=== Work to be completed ===
Every line containing the word "small" is to be copied from the data below.

*** Opening Records to process ***

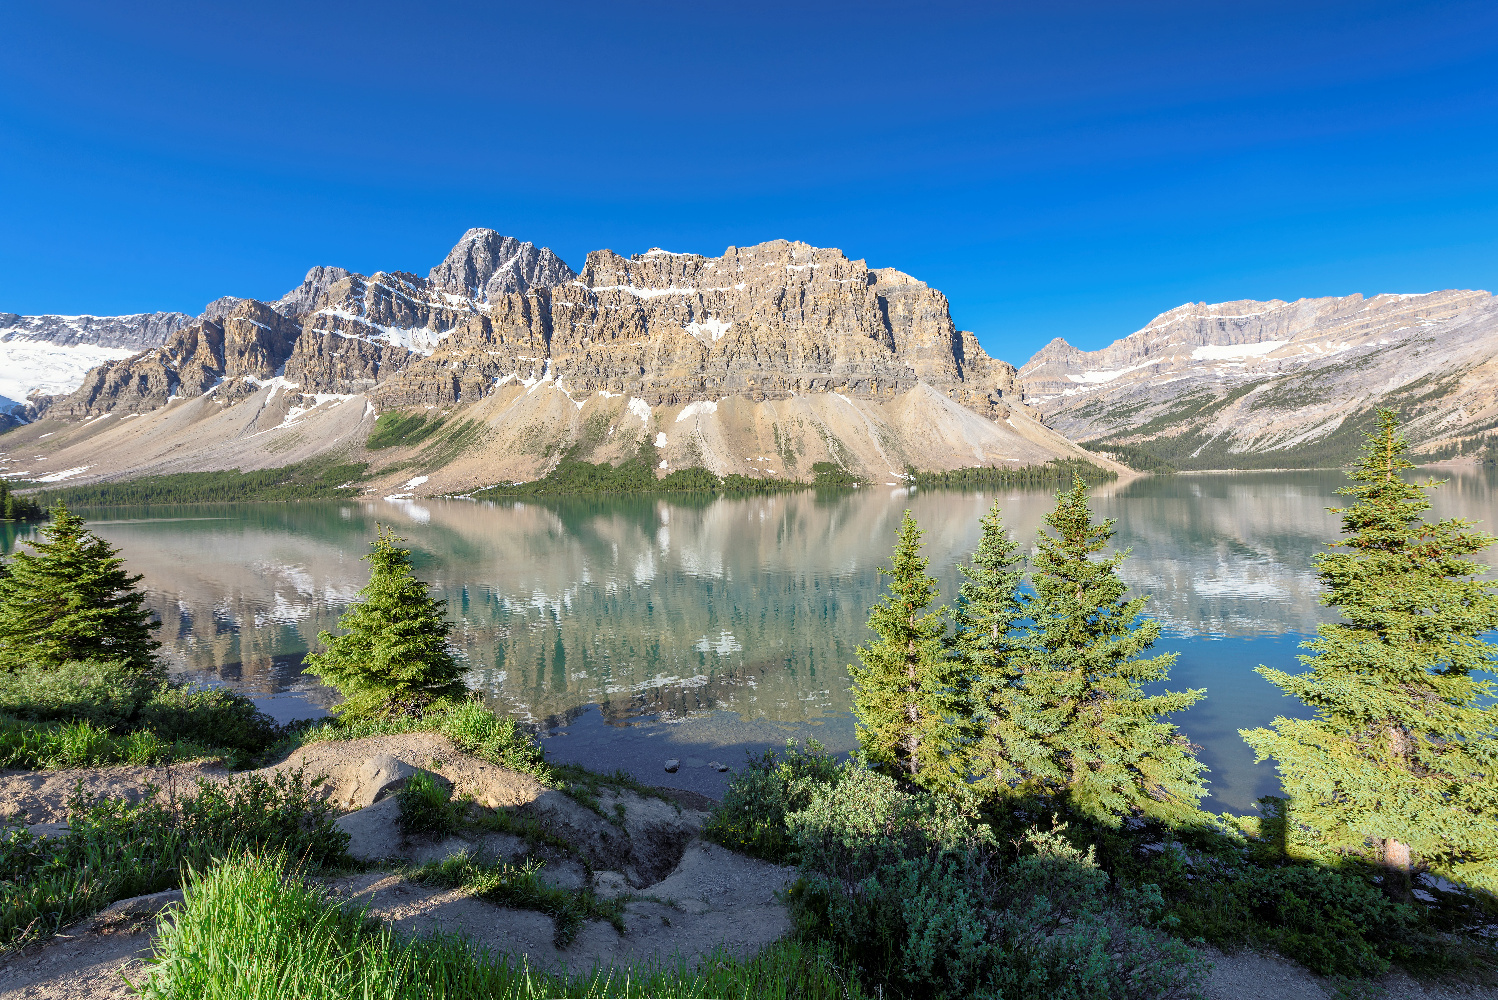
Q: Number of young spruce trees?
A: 6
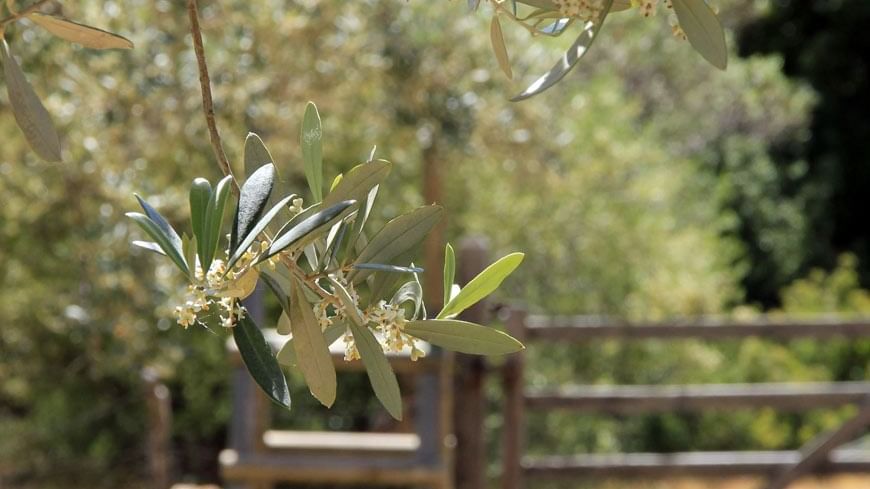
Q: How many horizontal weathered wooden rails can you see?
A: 3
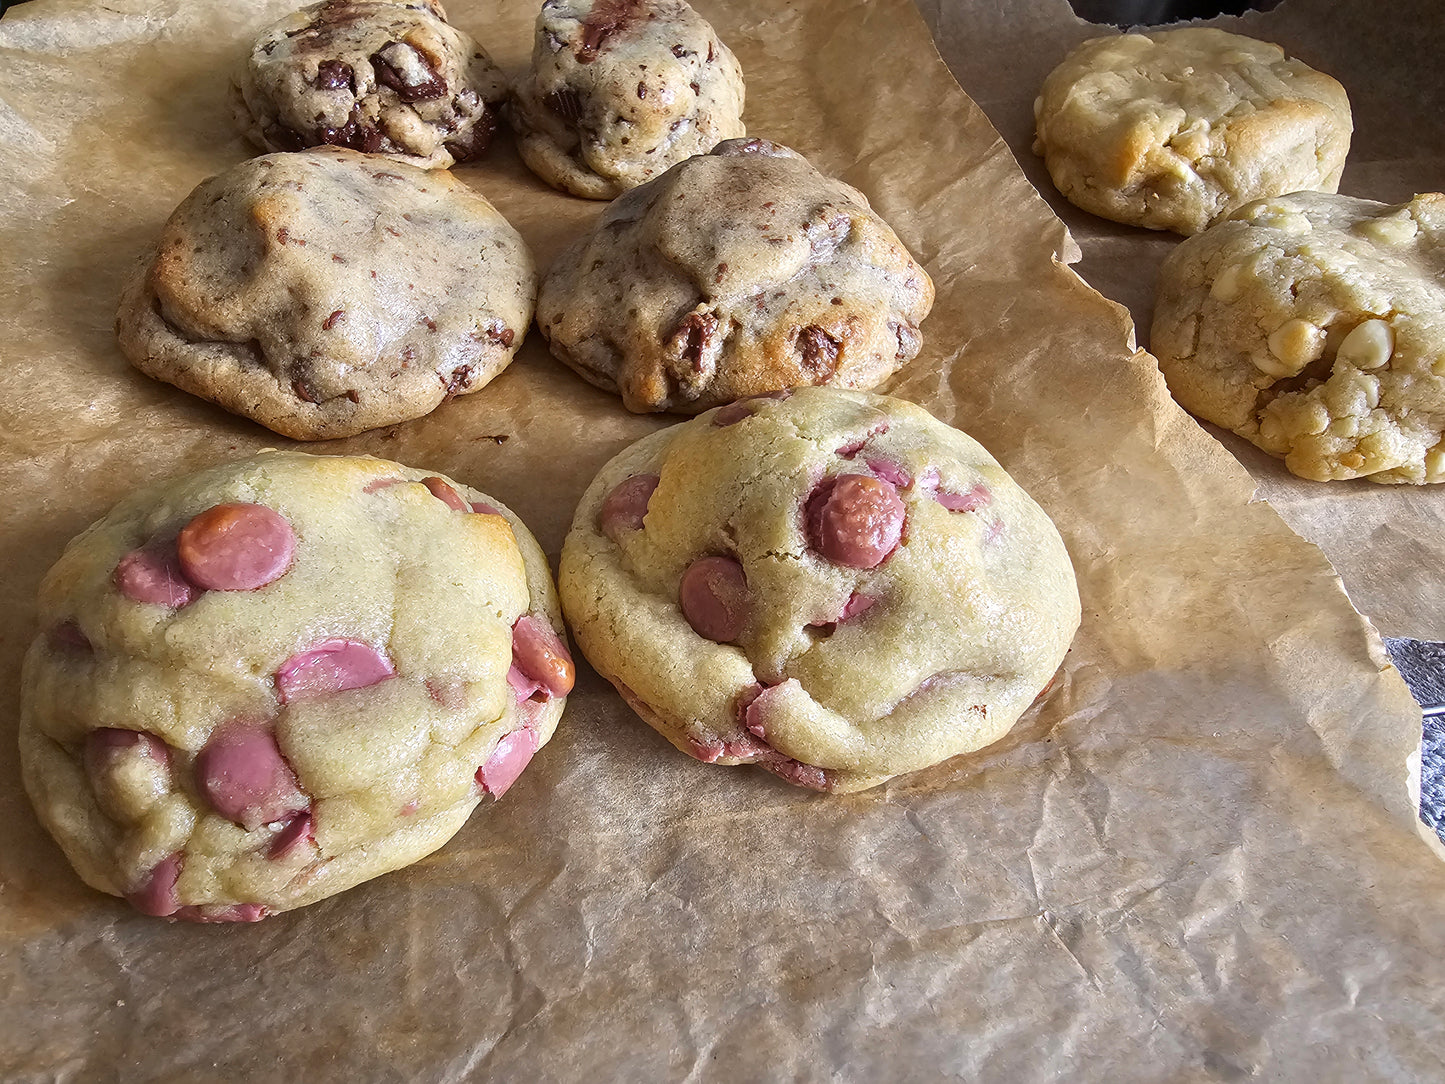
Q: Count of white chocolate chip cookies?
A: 2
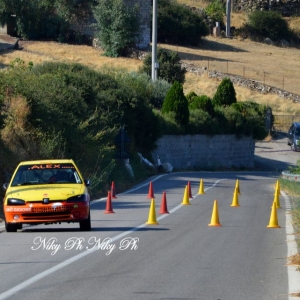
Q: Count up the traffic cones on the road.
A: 14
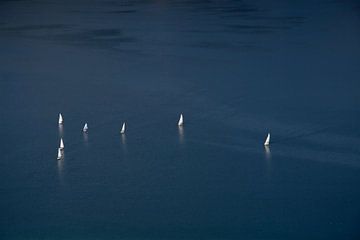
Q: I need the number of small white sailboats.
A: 7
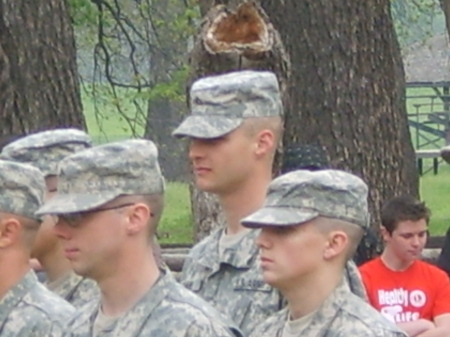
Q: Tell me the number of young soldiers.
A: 5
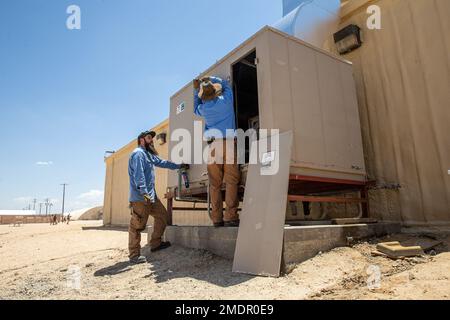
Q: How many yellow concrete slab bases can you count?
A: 0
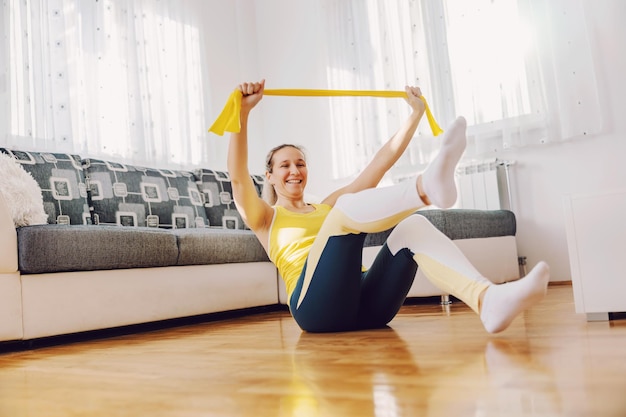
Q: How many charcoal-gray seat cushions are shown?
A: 3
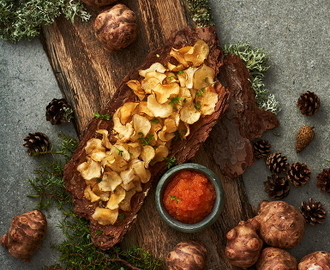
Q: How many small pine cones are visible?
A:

*** Closing Records to process ***

=== Response to this task ===
Q: I need the number of small white sailboats.
Q: How many small pine cones are visible?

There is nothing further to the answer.